Lo odiavo quando si comportava così, perché non poteva parlare come una persona civile?
Oh giusto, non si può chiedere a un animale di non comportarsi come tale.
- Abbassa la voce, mamma e Oliver sono nell’altra stanza – risposi stringendo i denti andandogli incontro  – ti sto solo chiedendo di accettare questa storia senza farne un dramma!-
- Hai idea di ciò che ci hanno appena detto? – rispose con la stessa rabbia di prima ma fortunatamente senza urlare. – Dobbiamo trasferirci, sai che vuol dire o il tuo stupido cervello non ci arriva? -
-Pensi che a me piaccia l’idea di cambiare città, di andare dove non conosco nessuno e dove si parla una lingua che non è la mia? – replicai mentre lui mi osservava attentamente senza rispondere.
- Mia mamma è finalmente felice e non sarà un imbecille come te a impedirle di esserlo, chiaro? – non appena finì di pronunciare l’ultima parola me ne pentii, non avrei mai dovuto chiamarlo in quel modo, mi avrebbe sicuramente uccisa ma mentre lui stava per reagire entrò Oliver per chiedere se fosse successo qualcosa, per fortuna Liam trovò una buona scusa e andammo a cena.

Questa conversazione mi tormentò per buona parte della notte insieme ai ricordi, mi rivoltavo nel letto da quando mi ci ero messa.
Come poteva non capire che anche a me faceva male l’idea di abbandonare la mia casa?
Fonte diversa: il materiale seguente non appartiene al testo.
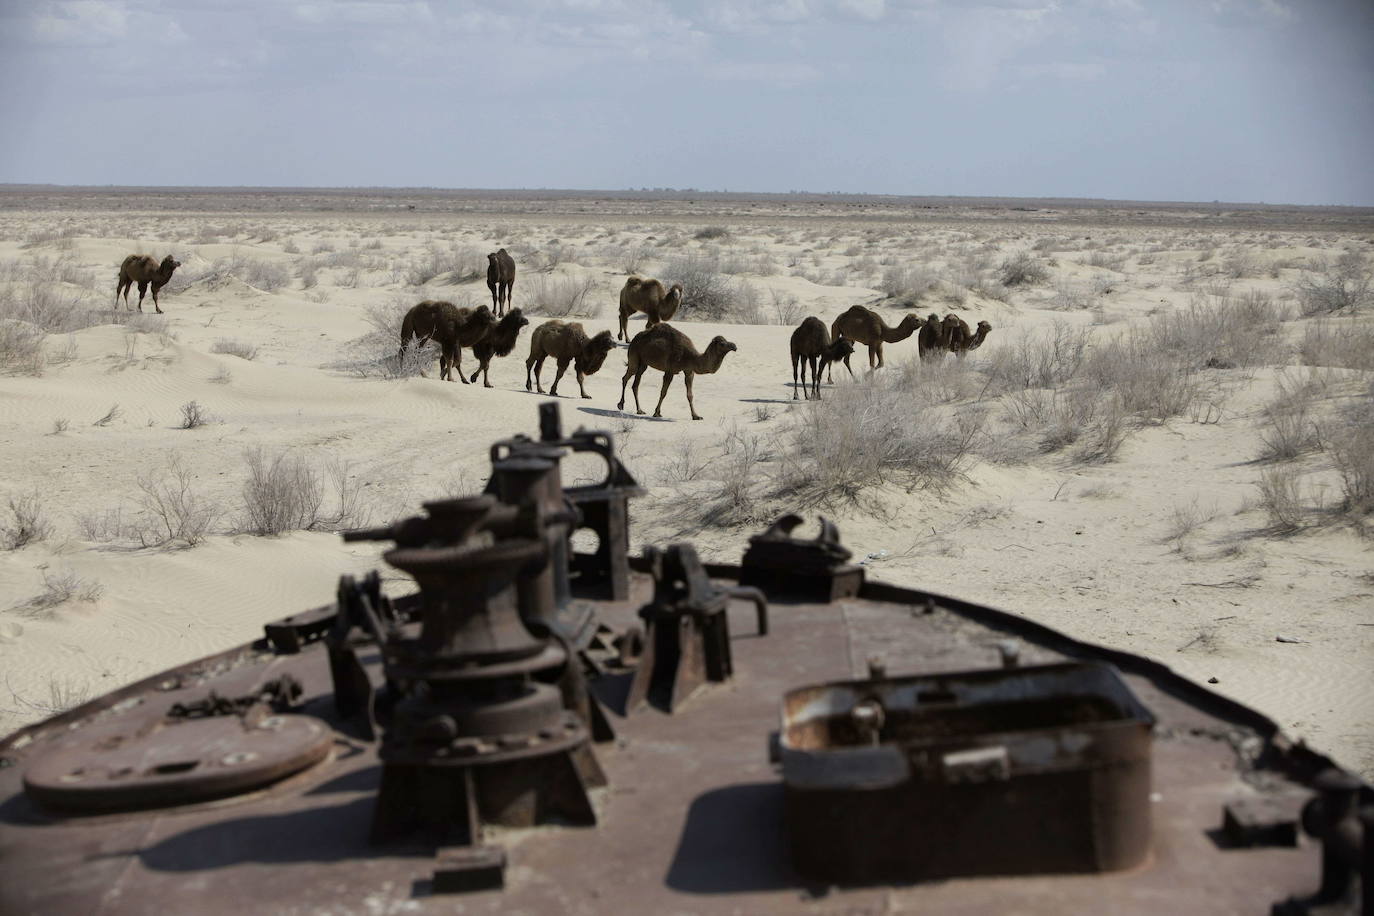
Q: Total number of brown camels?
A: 11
Lì avevo trovato delle amicizie fantastiche esattamente come lui ma a differenza sua io non mi sarei trovata subito bene nella nuova città.
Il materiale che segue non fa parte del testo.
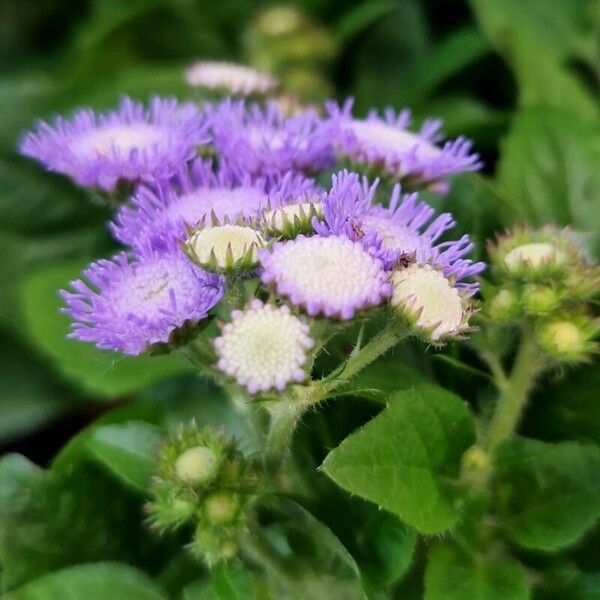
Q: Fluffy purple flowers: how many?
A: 6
Liam, per quanto odiassi ammetterlo, era un bel ragazzo e giocava a rugby, baseball, basket, praticava nuoto sin da piccolo; si sa che le scuole inglesi sono divise in piccole classi sociali e certamente lui non avrebbe avuto problemi ad arrivare in cima.
Io al contrario  ero una ragazza normale, non molto alta, per niente sportiva e purtroppo non ero una modella. Niente in contrario con la forma del mio corpo sarebbe stato perfetto se non fosse stato per qualche chilo di troppo.
Liam mi aveva sempre presa in giro per questa cosa, sapeva che mi faceva soffrire infatti andava sempre a toccare quel tasto quando voleva ferirmi…
Presi la sveglia per vedere l’ora; erano le due e quaranta e siccome non riuscivo a dormire decisi di alzarmi a prendermi un bicchiere d’acqua e andare fuori.
Era una notte bellissima, le stelle brillavano in cielo e non c’era alcun tipo di rumore così mi sedetti sul dondolo.
Mi era sempre piaciuta la notte: la frenesia del mondo che andava avanti senza pietà nonostante tu lo implorassi di fermarsi finiva con il suo arrivo; l’unica cosa che detestavo erano i pensieri e i ricordi che tornavano a tormentarmi come se già non stessi abbastanza male.
Ero talmente persa nei miei pensieri che quasi non mi accorsi che qualcuno si era seduto vicino a me, era Oliver.
- Hey, che ci fai qui fuori a quest’ora? – disse sedendosi al mio fianco.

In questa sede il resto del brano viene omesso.